Measuring the Impact

In early 1996, a consortium of expert organizations undertook an effort to quantify the impact of the steep reduction in family planning aid. Their calculations, which take into account only the 35% cut to the program's overall funding level, are conservative by design (see Methodology). Excluded from the analysis is the combined effect of the nine-month moratorium and the monthly "metering" of funds, which only adds to the financial hardship.

Based solely on the one-year, 35% cut, the consortium estimates that:

* 7 million couples in developing countries who would have used modern contraceptive methods will not have access to these methods.

* As a result, 4 million more women will experience unintended pregnancies, leading in turn to:

** 1.9 million more unplanned births and 1.6 million more abortions (the remainder of the unintended pregnancies will end in miscarriages);

** 8,000 more women dying during pregnancy and childbirth, including from unsafe abortion; and

** 134,000 more infant deaths.

Unmet Needs The devastating cuts to U.S. family planning assistance abroad come at a time when increased access to family planning and related reproductive health care is crucial. Although progress has been made, the unmet need for quality contraceptive services remains considerable.

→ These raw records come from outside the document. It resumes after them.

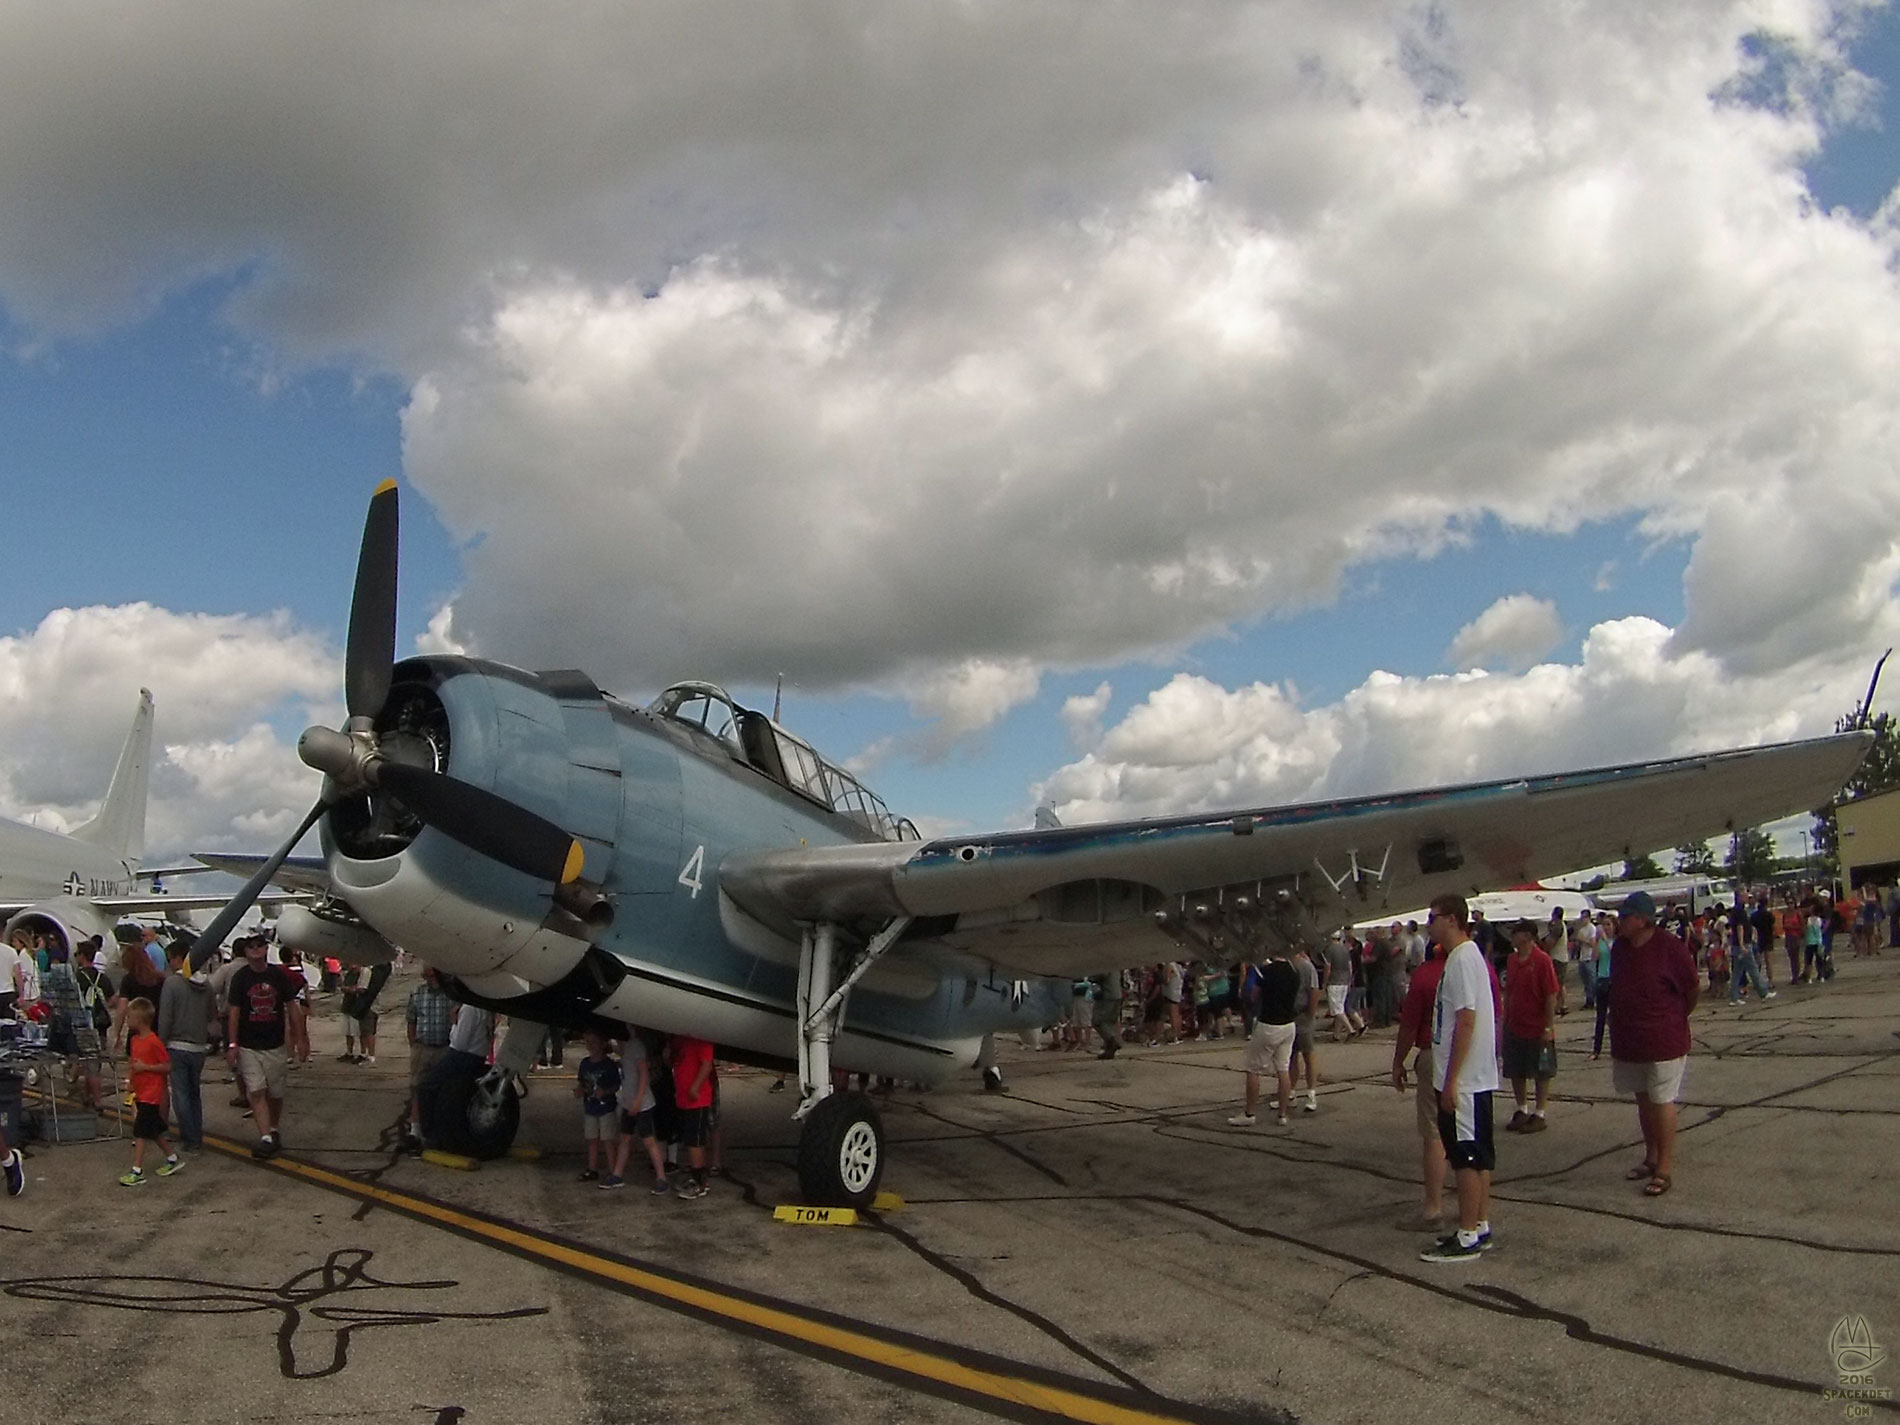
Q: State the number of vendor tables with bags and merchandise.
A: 1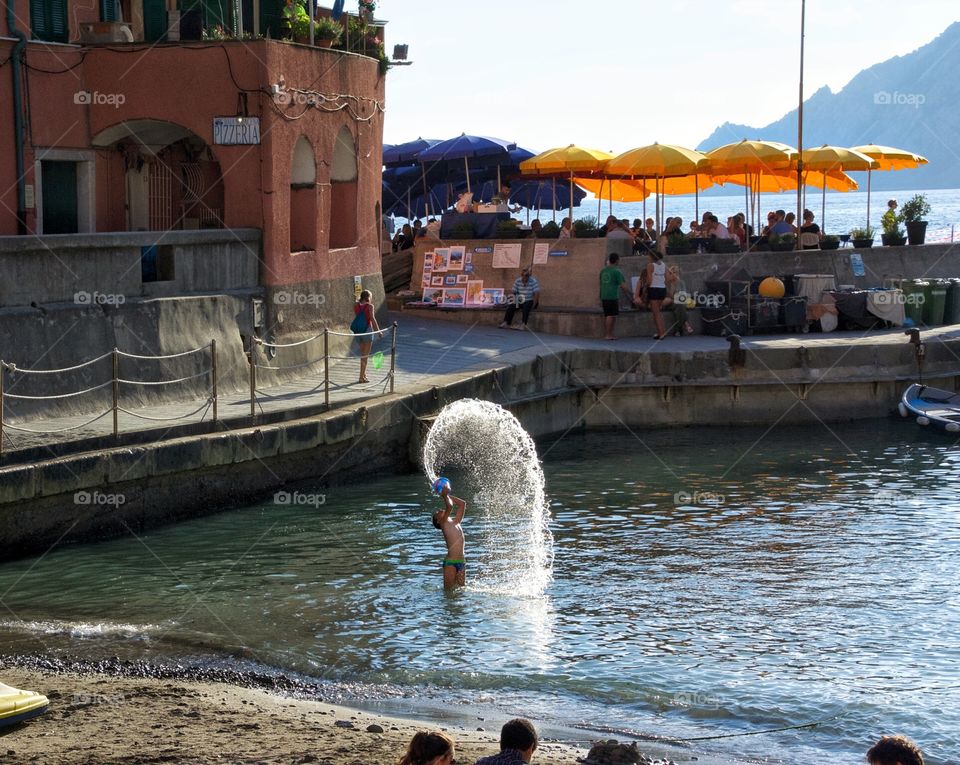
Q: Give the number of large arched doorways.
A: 1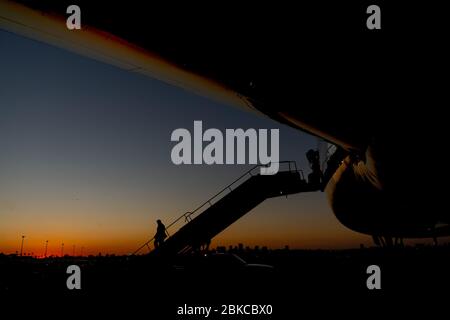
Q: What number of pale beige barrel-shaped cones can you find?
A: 0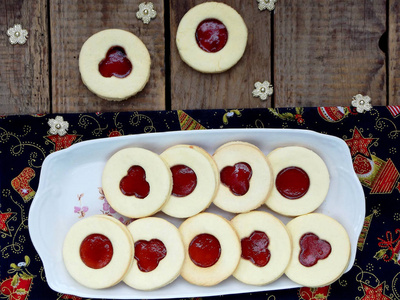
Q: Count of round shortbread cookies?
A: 11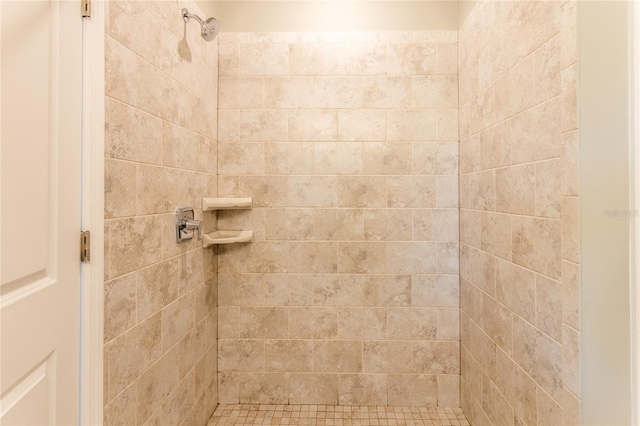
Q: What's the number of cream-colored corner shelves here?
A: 2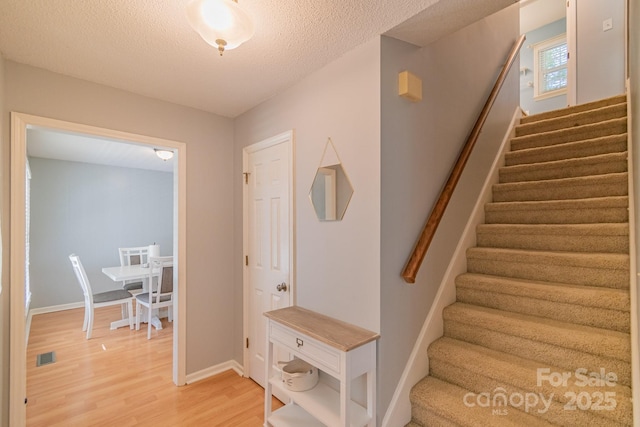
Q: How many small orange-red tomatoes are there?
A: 0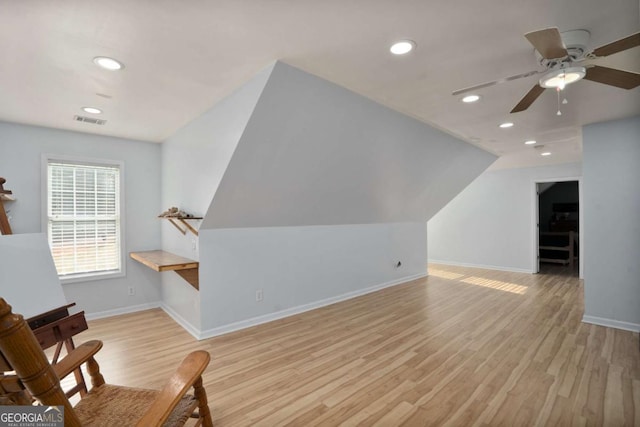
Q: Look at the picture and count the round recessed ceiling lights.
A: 7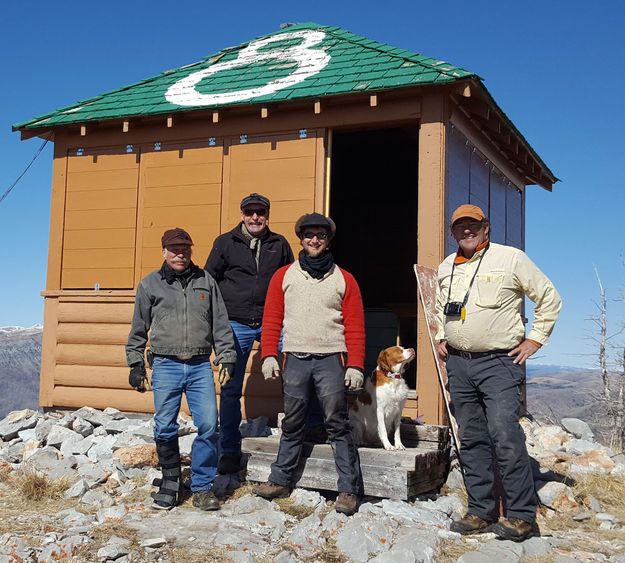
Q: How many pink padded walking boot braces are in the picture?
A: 0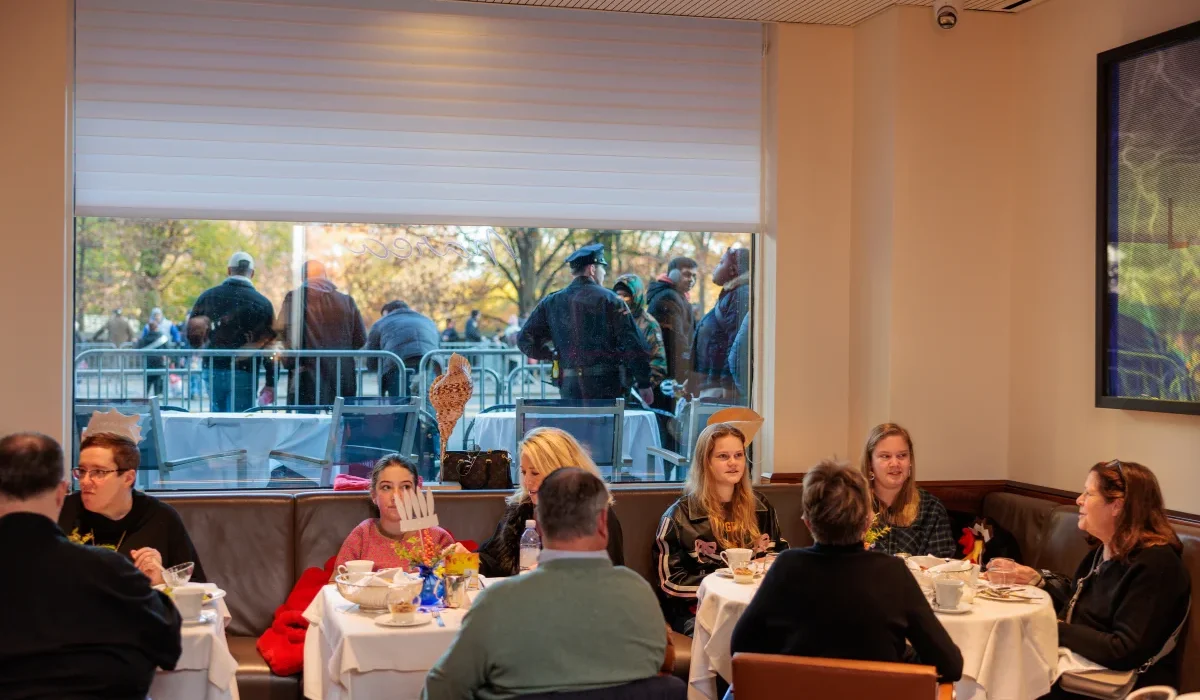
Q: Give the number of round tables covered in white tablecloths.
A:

Over the last three decades, the size of the average family has fallen from roughly six children to about three. By having fewer children, parents are in a better position to provide for them and improve the family's quality of life overall. However, while women are striving--and succeeding, albeit with great difficulty--to have smaller families, a gap still exists between the number of children women say they want and the number they actually have. Many women give birth before they and their partners feel they are ready to care for a child, and substantial proportions of women--more than 50% in some countries--say their last birth was mistimed or unwanted. (see Chart 1).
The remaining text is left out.